> [TASK REQUIREMENTS] A complete answer lists every line of the entries below where the string "bicycles" appears.

> [SOURCE DATA]
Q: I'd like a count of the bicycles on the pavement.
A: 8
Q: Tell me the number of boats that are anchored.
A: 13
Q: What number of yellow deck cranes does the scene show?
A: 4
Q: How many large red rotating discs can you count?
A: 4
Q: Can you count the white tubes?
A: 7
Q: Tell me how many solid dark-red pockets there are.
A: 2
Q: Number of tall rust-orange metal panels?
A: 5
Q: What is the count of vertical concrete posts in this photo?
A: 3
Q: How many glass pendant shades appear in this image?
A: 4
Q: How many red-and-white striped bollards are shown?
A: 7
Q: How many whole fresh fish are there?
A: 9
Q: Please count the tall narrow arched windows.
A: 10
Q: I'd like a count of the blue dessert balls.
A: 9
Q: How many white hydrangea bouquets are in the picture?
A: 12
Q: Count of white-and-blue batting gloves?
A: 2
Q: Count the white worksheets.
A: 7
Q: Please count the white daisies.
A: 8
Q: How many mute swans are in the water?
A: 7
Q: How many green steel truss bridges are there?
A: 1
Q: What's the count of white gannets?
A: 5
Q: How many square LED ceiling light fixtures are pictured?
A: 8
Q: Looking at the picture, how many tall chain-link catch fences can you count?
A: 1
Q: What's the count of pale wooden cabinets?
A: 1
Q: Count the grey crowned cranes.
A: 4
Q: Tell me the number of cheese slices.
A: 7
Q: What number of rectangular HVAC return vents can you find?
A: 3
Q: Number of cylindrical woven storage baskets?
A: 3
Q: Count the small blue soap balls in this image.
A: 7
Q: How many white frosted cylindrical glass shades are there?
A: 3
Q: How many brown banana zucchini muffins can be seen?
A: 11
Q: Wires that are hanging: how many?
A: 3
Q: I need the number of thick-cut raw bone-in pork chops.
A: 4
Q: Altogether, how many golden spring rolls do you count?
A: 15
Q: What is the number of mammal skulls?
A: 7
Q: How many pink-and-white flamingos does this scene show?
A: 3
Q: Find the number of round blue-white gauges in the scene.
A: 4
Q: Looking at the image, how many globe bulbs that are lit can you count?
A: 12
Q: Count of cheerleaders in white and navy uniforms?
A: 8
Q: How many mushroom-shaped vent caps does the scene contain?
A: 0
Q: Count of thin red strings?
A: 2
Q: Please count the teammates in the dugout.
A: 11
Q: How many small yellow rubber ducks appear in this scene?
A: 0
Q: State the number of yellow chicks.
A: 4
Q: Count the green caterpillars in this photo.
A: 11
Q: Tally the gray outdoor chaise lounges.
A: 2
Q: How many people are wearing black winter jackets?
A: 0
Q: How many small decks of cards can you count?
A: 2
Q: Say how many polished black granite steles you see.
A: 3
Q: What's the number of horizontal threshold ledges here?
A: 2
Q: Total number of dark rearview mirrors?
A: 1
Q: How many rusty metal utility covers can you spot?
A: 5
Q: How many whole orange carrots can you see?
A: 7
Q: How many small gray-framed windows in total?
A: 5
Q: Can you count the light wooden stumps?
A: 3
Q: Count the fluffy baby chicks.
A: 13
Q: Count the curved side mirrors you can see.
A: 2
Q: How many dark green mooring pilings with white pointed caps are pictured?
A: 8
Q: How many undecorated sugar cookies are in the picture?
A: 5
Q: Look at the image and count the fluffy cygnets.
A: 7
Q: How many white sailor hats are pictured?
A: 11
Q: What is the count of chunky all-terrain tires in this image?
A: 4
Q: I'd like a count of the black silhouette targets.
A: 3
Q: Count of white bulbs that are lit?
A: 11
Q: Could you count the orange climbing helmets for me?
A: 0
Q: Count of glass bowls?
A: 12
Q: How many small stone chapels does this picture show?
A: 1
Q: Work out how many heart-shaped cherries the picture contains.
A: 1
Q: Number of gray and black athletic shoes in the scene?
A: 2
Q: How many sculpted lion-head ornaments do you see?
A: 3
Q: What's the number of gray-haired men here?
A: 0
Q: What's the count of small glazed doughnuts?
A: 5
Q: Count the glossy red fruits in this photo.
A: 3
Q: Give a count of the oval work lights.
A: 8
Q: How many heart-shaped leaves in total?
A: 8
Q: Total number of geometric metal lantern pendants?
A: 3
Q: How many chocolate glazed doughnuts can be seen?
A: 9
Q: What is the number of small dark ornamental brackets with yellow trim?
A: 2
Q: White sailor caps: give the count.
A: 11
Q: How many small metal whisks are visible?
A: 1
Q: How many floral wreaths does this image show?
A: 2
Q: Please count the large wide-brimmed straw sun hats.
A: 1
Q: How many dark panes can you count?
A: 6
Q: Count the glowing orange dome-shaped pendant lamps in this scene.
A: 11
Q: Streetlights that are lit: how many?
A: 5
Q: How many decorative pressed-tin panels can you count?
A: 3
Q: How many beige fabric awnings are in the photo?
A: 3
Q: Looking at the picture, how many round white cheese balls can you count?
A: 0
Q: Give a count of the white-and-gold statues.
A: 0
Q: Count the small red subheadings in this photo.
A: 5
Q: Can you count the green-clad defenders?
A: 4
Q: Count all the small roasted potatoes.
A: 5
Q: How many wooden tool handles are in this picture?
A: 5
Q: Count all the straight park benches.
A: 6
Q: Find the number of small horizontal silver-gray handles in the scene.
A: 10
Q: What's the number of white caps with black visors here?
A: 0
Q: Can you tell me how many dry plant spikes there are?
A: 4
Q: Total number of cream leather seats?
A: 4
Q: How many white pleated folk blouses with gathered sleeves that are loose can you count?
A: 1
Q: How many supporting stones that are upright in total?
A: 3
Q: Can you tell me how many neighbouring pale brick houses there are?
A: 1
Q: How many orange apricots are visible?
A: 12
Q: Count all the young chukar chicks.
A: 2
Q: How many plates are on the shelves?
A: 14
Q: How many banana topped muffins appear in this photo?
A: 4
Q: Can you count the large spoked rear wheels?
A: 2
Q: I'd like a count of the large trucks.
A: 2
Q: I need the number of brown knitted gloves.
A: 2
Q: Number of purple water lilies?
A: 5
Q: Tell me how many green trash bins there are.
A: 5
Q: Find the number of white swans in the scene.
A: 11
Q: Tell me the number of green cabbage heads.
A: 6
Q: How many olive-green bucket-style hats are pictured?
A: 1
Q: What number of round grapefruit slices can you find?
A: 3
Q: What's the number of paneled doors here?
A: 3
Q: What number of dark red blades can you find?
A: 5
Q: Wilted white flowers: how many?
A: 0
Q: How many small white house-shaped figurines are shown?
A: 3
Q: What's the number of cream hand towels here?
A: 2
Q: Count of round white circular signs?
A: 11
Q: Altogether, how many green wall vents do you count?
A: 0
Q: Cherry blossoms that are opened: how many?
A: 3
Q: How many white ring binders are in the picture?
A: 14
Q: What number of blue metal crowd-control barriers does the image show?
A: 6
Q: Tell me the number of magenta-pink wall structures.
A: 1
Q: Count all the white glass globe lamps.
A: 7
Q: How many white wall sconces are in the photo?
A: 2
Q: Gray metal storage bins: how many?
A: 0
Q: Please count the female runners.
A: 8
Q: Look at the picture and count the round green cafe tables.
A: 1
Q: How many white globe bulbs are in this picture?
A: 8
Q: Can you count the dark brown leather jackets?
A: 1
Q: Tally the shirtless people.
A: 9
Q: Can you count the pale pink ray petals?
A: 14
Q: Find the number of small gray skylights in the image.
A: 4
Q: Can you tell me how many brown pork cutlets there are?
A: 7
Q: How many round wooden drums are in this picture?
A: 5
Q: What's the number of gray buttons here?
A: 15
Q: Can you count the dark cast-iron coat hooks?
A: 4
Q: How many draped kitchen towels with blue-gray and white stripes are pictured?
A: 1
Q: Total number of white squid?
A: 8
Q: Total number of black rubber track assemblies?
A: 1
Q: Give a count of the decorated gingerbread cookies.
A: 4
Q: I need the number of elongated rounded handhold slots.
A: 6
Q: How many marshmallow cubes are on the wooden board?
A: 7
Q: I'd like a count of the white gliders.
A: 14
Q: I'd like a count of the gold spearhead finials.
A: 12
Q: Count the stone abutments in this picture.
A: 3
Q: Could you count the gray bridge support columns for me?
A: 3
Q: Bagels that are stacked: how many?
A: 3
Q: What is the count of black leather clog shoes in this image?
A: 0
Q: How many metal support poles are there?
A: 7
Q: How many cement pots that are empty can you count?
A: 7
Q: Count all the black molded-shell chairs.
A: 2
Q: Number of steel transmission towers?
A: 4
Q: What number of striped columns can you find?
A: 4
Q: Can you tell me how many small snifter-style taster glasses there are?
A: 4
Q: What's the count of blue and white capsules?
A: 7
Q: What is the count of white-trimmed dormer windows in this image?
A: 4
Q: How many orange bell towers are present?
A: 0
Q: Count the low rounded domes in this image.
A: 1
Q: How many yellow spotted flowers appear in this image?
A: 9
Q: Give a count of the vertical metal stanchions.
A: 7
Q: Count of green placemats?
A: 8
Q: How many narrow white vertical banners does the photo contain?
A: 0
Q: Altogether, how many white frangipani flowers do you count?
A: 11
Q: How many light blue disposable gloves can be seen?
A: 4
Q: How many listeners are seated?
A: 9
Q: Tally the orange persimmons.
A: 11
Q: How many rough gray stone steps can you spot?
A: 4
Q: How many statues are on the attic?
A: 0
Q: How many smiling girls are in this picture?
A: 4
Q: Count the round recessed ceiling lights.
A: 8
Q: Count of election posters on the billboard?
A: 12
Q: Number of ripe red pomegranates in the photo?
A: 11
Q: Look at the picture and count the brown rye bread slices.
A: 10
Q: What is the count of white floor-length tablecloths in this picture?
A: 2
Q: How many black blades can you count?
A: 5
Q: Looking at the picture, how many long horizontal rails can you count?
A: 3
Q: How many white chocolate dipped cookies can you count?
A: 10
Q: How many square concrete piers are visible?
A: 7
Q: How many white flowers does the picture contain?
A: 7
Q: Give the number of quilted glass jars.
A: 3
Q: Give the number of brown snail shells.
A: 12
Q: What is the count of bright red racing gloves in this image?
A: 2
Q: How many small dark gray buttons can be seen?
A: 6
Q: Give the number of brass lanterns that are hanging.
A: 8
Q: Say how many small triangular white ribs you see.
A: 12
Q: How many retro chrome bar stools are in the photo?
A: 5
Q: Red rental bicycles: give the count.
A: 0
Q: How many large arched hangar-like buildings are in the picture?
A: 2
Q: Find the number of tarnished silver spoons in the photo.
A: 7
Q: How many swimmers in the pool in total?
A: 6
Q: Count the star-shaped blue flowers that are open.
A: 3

> [ANSWER TO THE PROBLEM]
Q: I'd like a count of the bicycles on the pavement.
Q: Red rental bicycles: give the count.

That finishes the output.